As the TK-5 snailmathematics instructional coach in my district, I am often asked about pacing the Eureka Math lessons. In fact, today I even received an email from a math coach in a neighboring district asking the same thing. Here is his question and my response...


The question

Our teachers are one week in with implementing Eureka!!! Some are already very anxious around pacing of the lesson. Any advice around what to tell them when they are wanting to slow way down & take 2+ days to do one lesson? Teachers are worried about moving onto the next lesson without feeling like their students are really understanding the concepts. What something encouraging to tell them? Doing a new lesson every day is making teachers very nervous!
 
My response
Pacing is a common first-year concern. Here are some quick tidbits...
  1. Don't do ALL the fluency activities listed in the lesson. Only choose one, perhaps two of them. Perhaps, consider doing NONE of the fluency activities for that day.
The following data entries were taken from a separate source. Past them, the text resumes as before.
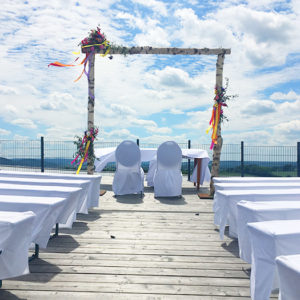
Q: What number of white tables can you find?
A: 1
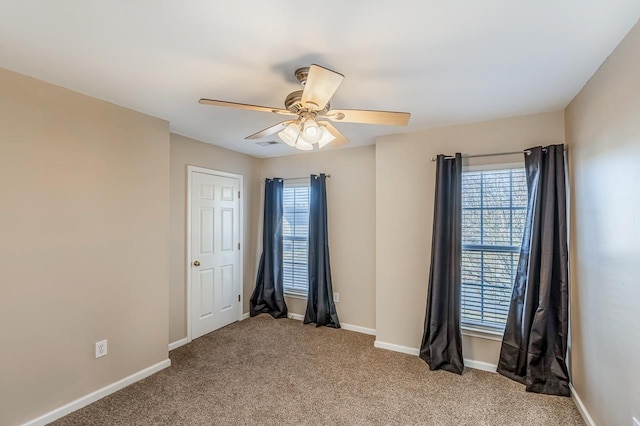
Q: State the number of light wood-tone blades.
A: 5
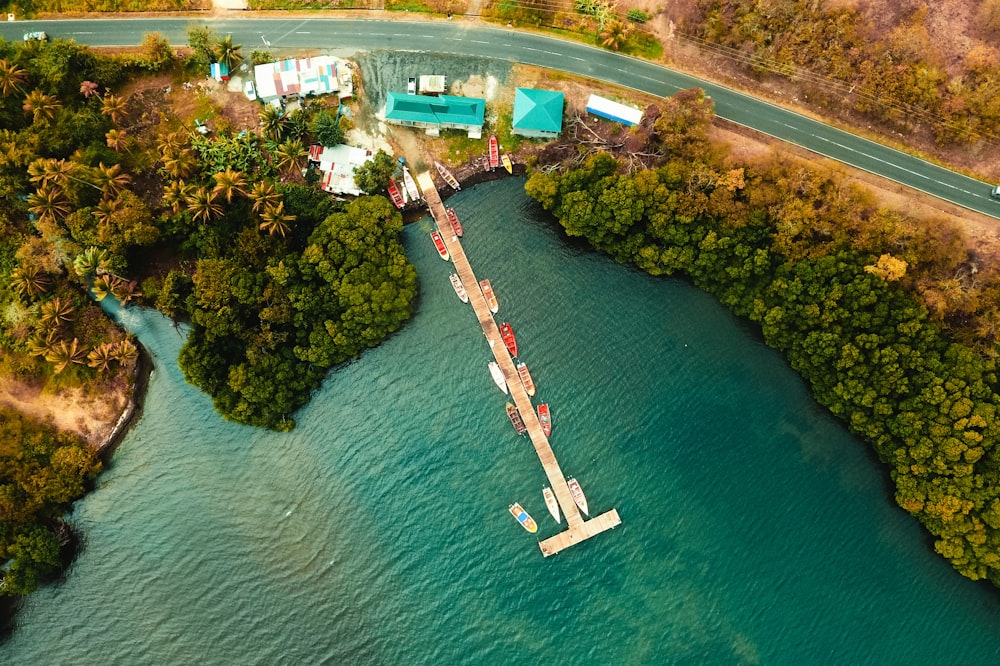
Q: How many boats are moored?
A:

  2. Do not turn the Application problem into a teachable moment. It is a time for the students to practice using their brain. It is a time for the teacher to collect formative data about the progress of her students. It should NOT turn into a 20 minute mini-lesson on how to solve the problem correctly.
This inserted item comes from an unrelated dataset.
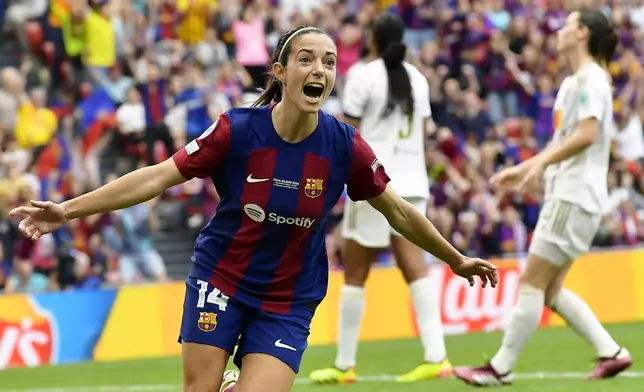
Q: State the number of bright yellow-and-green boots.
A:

  3. Be efficient with the Concept Development. Aim for 20 minutes maximum. To be efficient, the teacher needs to have decided the night before exactly the sequence of example problems to do for the lesson. Don't do ALL the examples in class. 
  4. Limit the time students do the "independent" practice (the Problem Sets) to ONLY 10 or 15 minutes! This means the Problem Set is a time-based event rather than a product-based event. Students are not expected to do ALL problems during the 10-15 minutes. 
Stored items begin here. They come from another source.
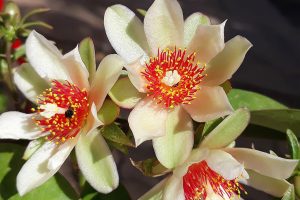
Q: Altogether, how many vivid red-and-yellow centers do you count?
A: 3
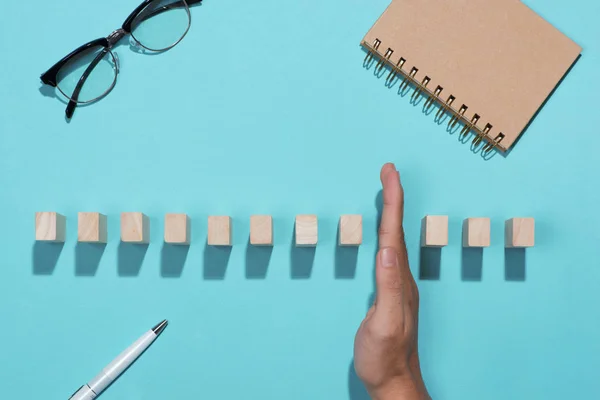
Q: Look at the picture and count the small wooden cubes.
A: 11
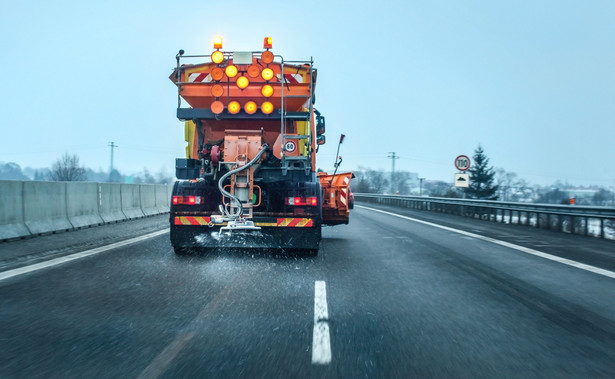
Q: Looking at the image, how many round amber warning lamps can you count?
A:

  5. The night before, the teacher should decide which problems in the Problem Set are "must do's", "could do's", and "extensions". While students are working on the Problem Set in class for 10-15 minutes, they should do the "Must Do" problems first. Then the "Could Do" problems. 
  6. Save at least 5 or 10 minutes for the Student Debrief time. The teacher should pick one or two key debrief questions to ask the class. The teacher edition lists some questions the teacher might ask. Or the teacher can simply ask, "Would someone please explain their thinking for Question 4?"
All of the above can easily be fit into a 45 minute time period.
 
say what
Now the question is "What do I do with my students who are struggling and need an extra day with this concept?"
The answer to this is often "Move to the next lesson anyway!"
Often in Eureka Math, the lessons move very incrementally from one lesson to the next. If a student doesn't understand Lesson 4, move on to Lesson 5 because it is likely the student will suddenly have the Ah-ha moment in that lesson rather than in Lesson 4. This is a very different mentality than what teachers are familiar with.
To help the struggling students even though the teacher has moved on to the next lesson, the teacher ought to consider how she can make the concept accessible to the students. Some ideas...
  1. hook up the student with a student partner
  2. allow the students to use manipulatives to solve the problems rather than drawing the pictures
  3. consider teaching the student a different method altogether (perhaps a method taught in a future module) even while the teacher also continues attempting to teach the student the original method
I'm sure their are other ideas (I'm thinking UDL in particular), but this is enough to get the conversation going!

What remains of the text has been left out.